Kenji Tsuda, Asia Contributing Editor -- Semiconductor International, 1/7/2008 8:33:00 AM

With transistor threshold voltage (Vt) variability now a top-shelf concern, a group of researchers led by Toshiro Hiramoto at Japan’s Millennium Research for Advanced Information (MIRAI, Tokyo) consortium  have studied the role of dopant levels and other factors.

The MIRAI team determined that Vt variation of nMOS transistors depends only in part on dopant variations, with the flat-band voltage, the thickness of the inversion layer, sheet charges due to surface states, fixed charges in the oxide, and dopant pile-up at the interface also contributing.

The Hiramoto team prototyped a 2 million-transistor array in 65 nm technology, divided into 1 million n-channel and 1 million p-channel transistors. After measuring Vt variation, the team concluded that although pMOS transistors show a Vt variation largely caused by impurity fluctuations, the nMOS transistors are impacted by a wider array of factors.

MIRAI researchers studied the role of dopant fluctuations, and other factors, in threshold voltage variability.

The Hiramoto group prototyped chips with 26 test element groups (TEGs). Each TEG has 20 sub-chips. The arrays were aligned in the same direction. The team evaluated MOS transistor characteristics, including Vt and sub-threshold current.

The results showed a Weibull distribution among a total of 100 million tested transistors. The Vt variation data showed a linear change, in a Gaussian distribution. 

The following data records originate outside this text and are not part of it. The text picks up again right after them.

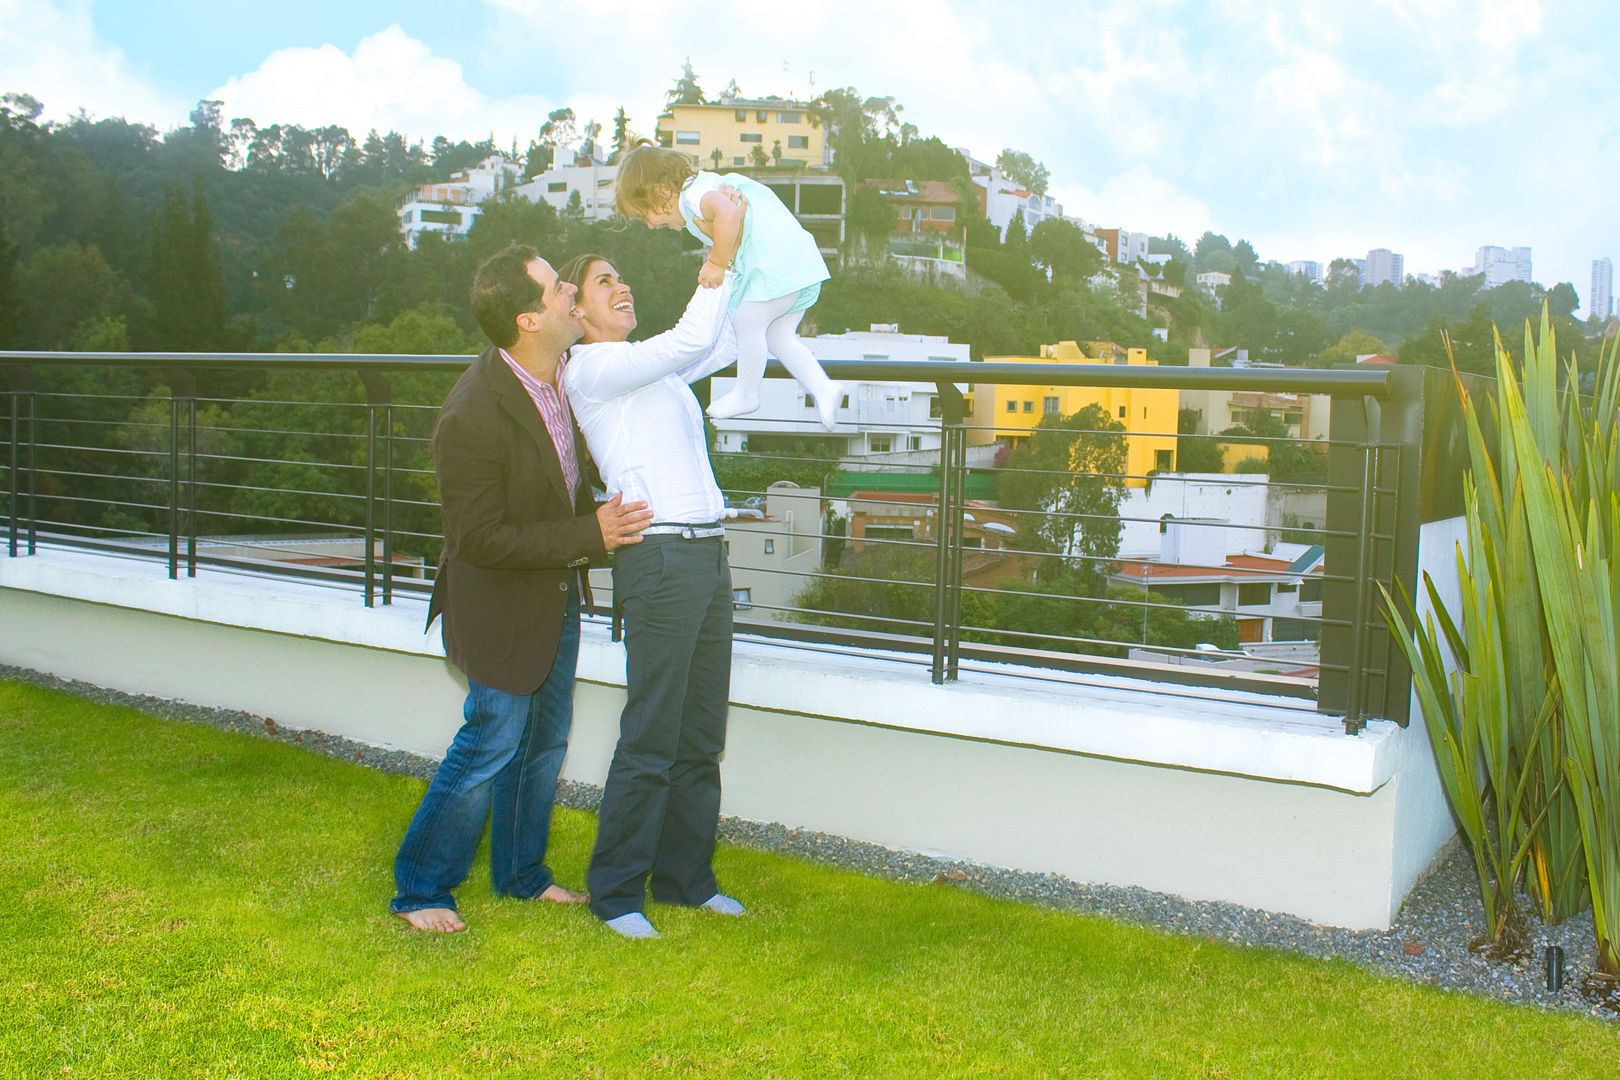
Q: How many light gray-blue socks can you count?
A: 2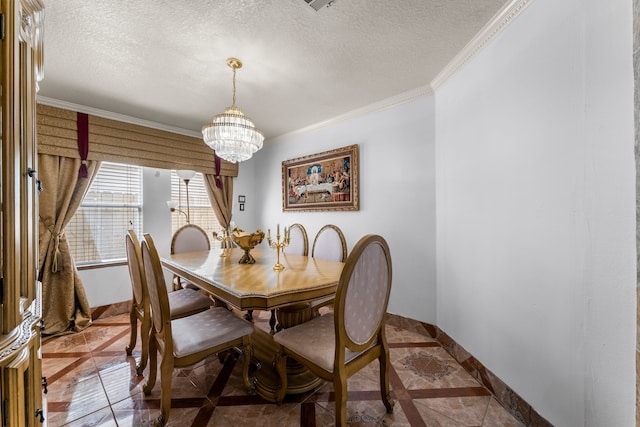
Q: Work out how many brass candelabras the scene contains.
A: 2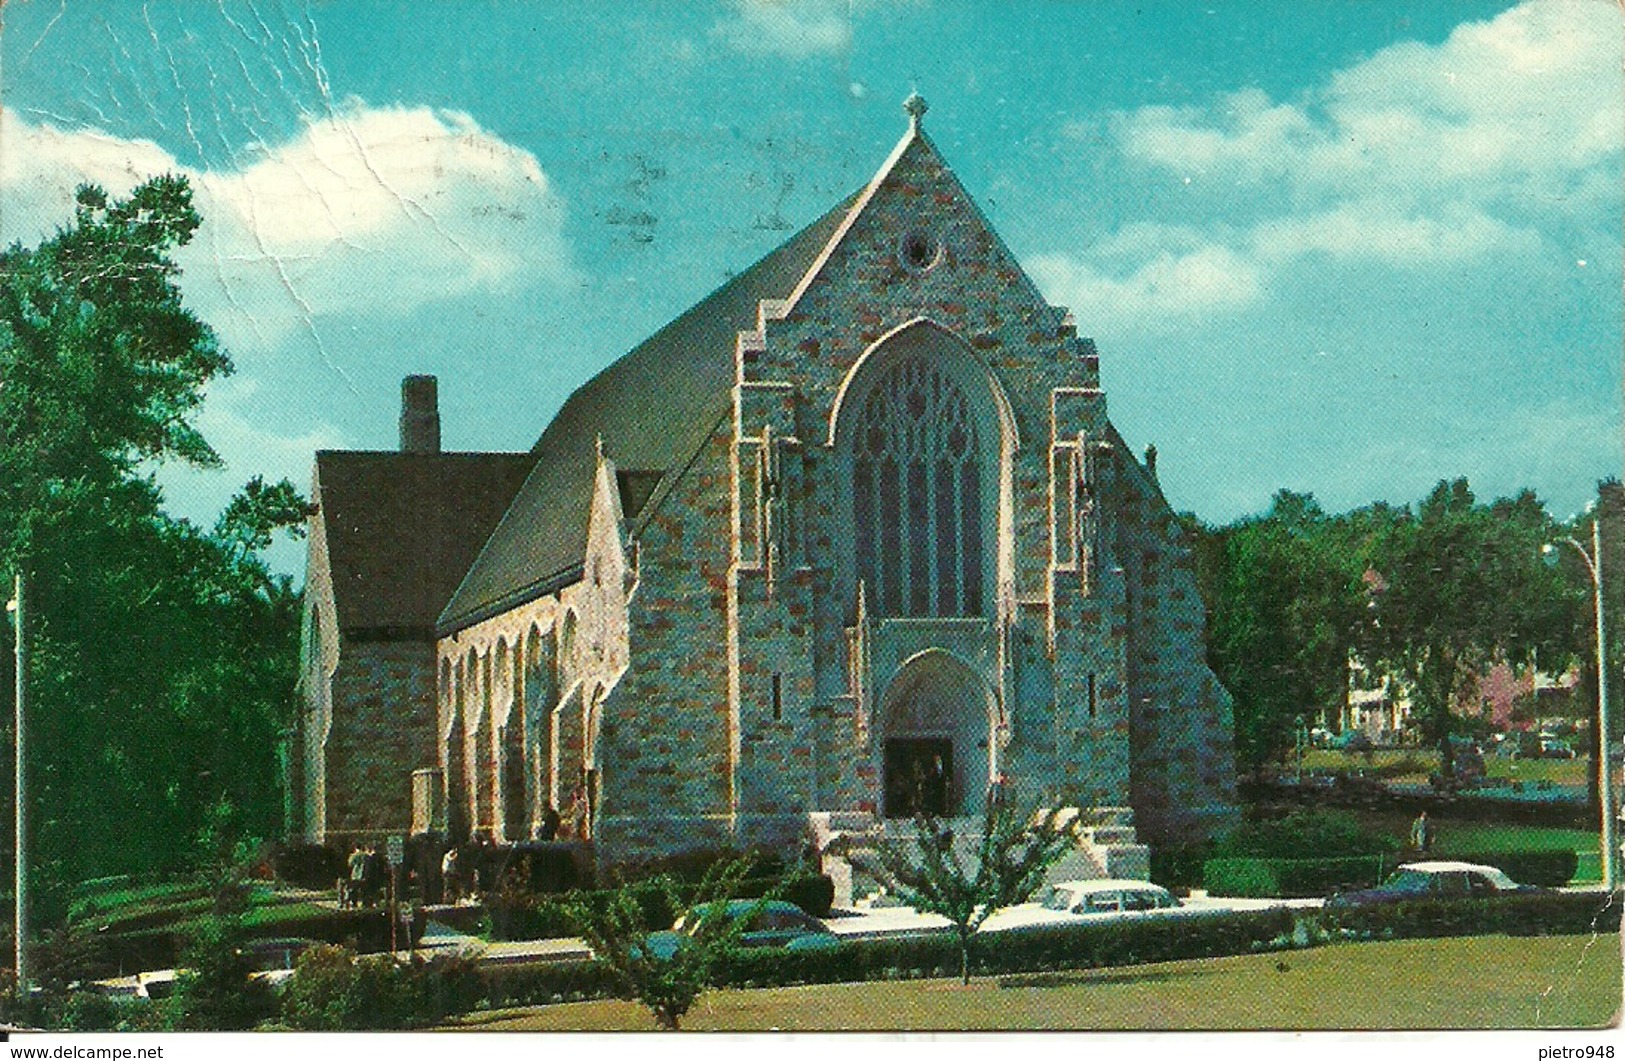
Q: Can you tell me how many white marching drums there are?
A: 0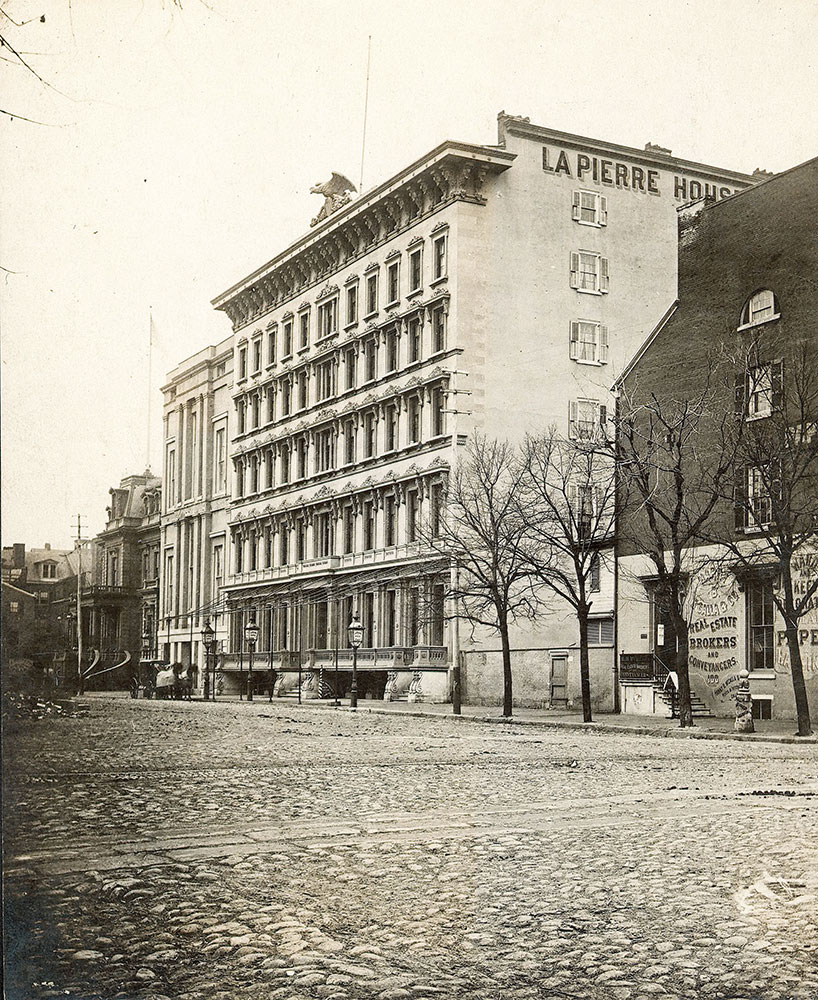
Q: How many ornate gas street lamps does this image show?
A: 3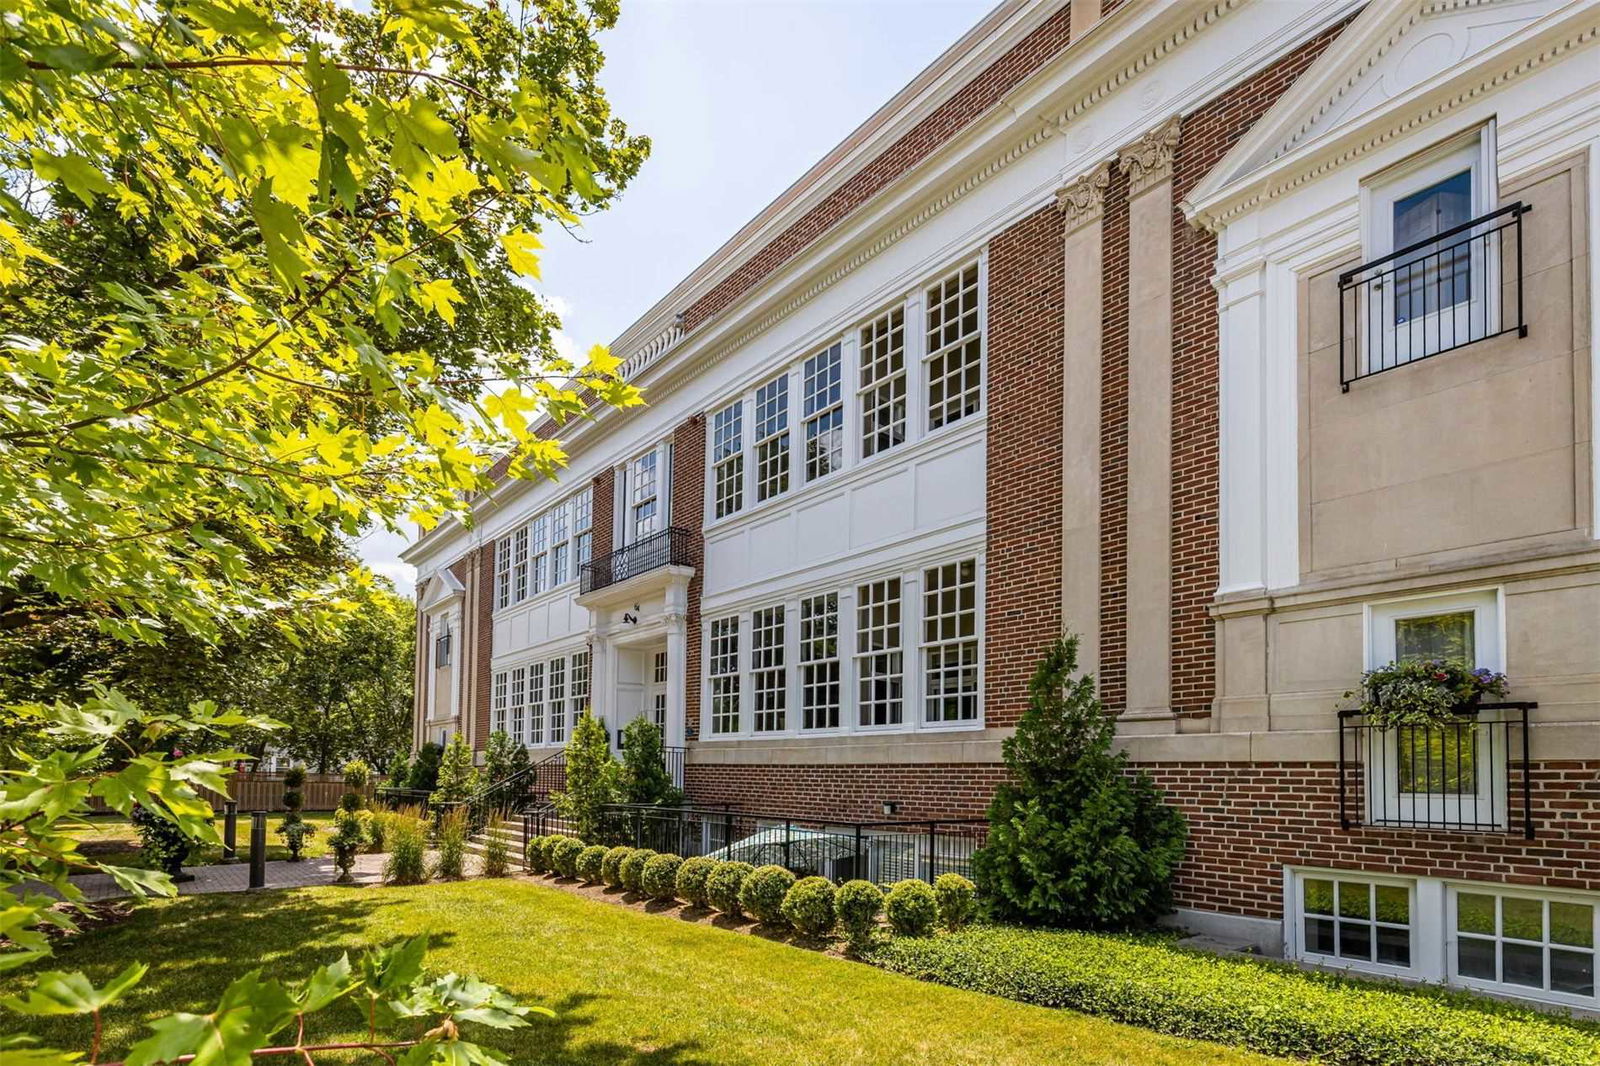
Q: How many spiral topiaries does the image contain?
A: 2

The Vt ranges from +5σ (standard deviations) to -5σ for nMOS and pMOS transistors. A single variation (1σ) of Vt was 43 mV for the p-channel transistors and 65 mV for the n-channel transistors.

To find out the causes of the variations, the team said it concluded that the Vt variation is expressed with a root of (Tox + 0.8 nm)(Vt + 0.1 V) / LW, rather than with the conventional root of LW, where L is gate length, and W is gate width. (Tox + 0.8 nm) shows an effective gate oxide thickness at a MOS inversion state, and (Vt + 0.1 V) shows an addition of the flat-band voltage of the work function difference between the gate metal and a semiconductor with a surface potential contribution of 0.1 V, shown in an equation of qNWdep/Cox, where Wdep is depletion width and Cox gate oxide thickness.

In their experiments, the results differed for pMOS and nMOS transistors. For pMOS transistors, a gradient of the Vt variation is independent of impurity concentrations. The gradient is always constant. For nMOS transistors, however, the gradient is not constant, increasing with dopant concentrations and smaller gate lengths. The team now is developing methods to measure the oxide thickness variations and surface roughness, and is creating simulation models to support its work.